But I thought the idea of the weak reference is that the java side can
clean it up if the only references to the object are weak.
The Java side can certainly GC the object itself. However, as I said before,
it's "the JNI mechanisms for tracking references from the C-side to the Java
side" that don't get cleaned up.
Forget weak refs for a second and consider a "global" JNI reference (which are
somewhat simpler than the "normal" thread-local references). The Java GC
cannot "see" references to Java objects that are held by C code -- therefore it
doesn't even try to do so.

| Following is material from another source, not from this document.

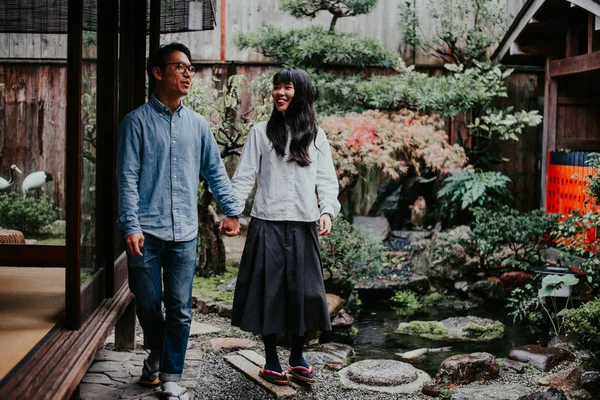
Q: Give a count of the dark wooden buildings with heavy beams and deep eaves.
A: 2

The JVM does not provide a pointer directly to the
Java object itself (a pointer to the memory it occupies), instead it provides a
"handle" (or you could even consider it to be a kind of Proxy) for the object,
and it is that that the C code sees. Somewhere inside the JNI implementation
there is a mapping from the handles to the actual Java objects, and the JVM's
GC is aware of those tables, and uses them (amongst other things) to decide
which Java objects are eligible for reaping. If the C code does not release
those handles properly, then there will be /two/ space leaks, one is that the
Java objects themselves won't be collected, the other is that the handles
themselves (and the corresponding table space) won't be released in the
internals of JNI.
(Of course, the above is only an approximation -- I don't know exactly what any
real implementation does, but the JNI bit can't be very different.)
Now consider weak references. Exactly the same issues arise, but in this case
the GC knows that the mapping tables don't constitute a "strong" reference to
the Java object itself -- so that can be reaped. But the tables themselves can
only be cleaned up with cooperation from the C code. That's why you have to
release the references yourself.
-- chris